Stored data entries
_ _ _ _

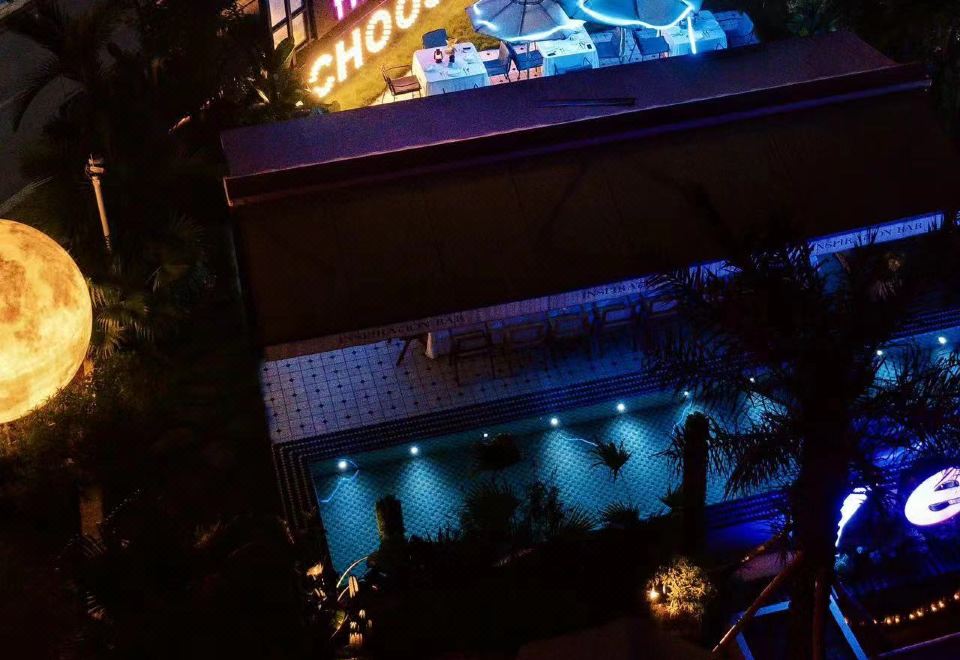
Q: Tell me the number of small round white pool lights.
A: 9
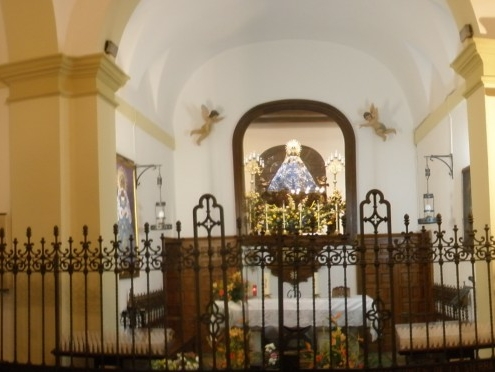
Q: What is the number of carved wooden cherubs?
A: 2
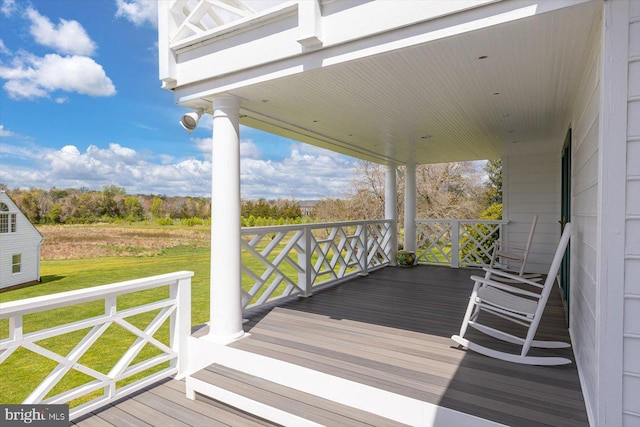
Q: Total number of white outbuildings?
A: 1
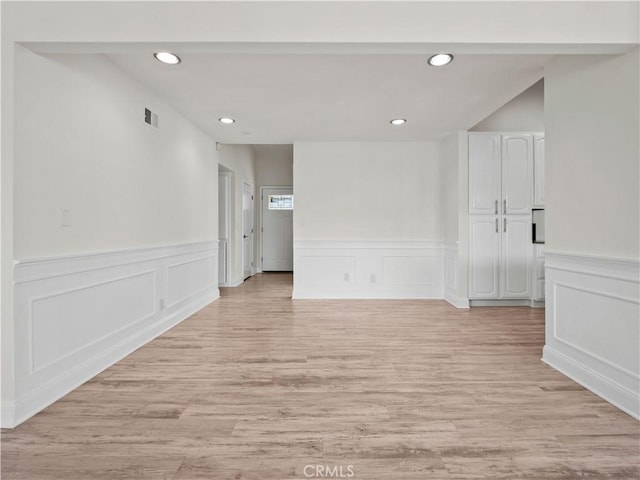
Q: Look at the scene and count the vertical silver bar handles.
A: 4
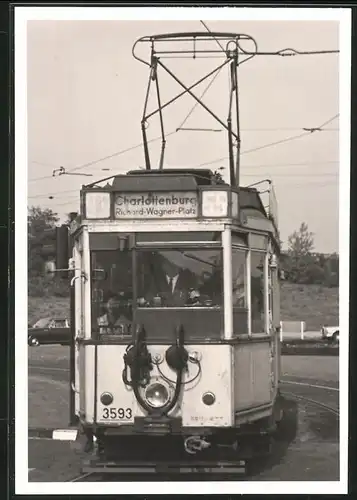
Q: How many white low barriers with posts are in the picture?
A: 1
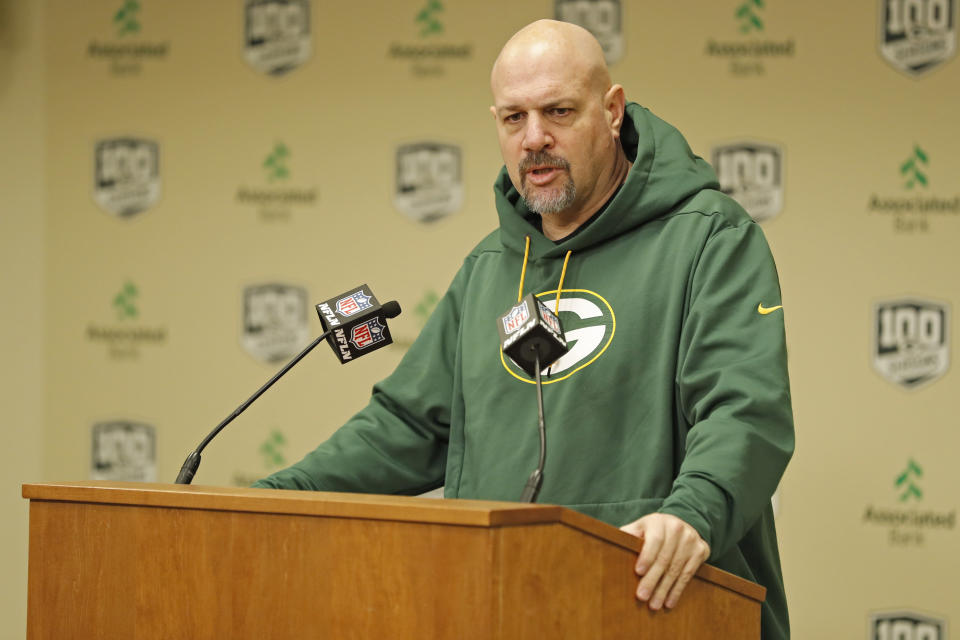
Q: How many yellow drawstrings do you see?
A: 2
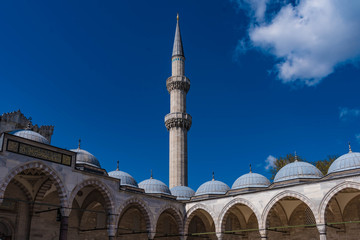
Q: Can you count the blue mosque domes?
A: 9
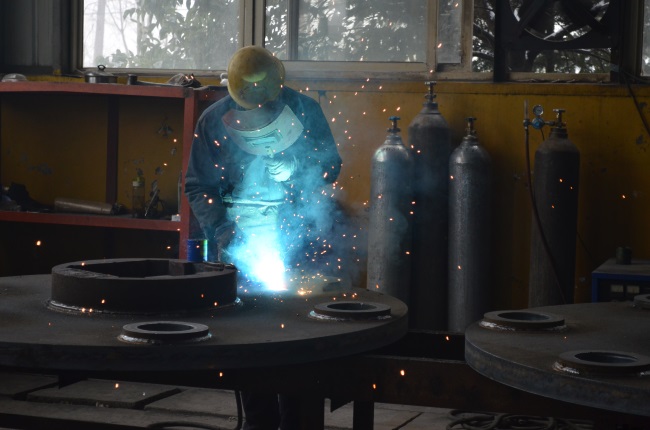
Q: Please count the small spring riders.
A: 0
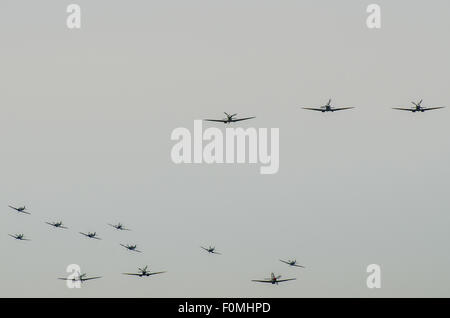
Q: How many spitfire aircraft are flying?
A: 14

_ _ _ _

**DIRECTIONS FOR THIS TASK:** Return every line of the records in which the word "number" is found.

**RESULT:**
Q: Tell me the number of small round white pool lights.
Q: What is the number of carved wooden cherubs?
Q: Total number of white outbuildings?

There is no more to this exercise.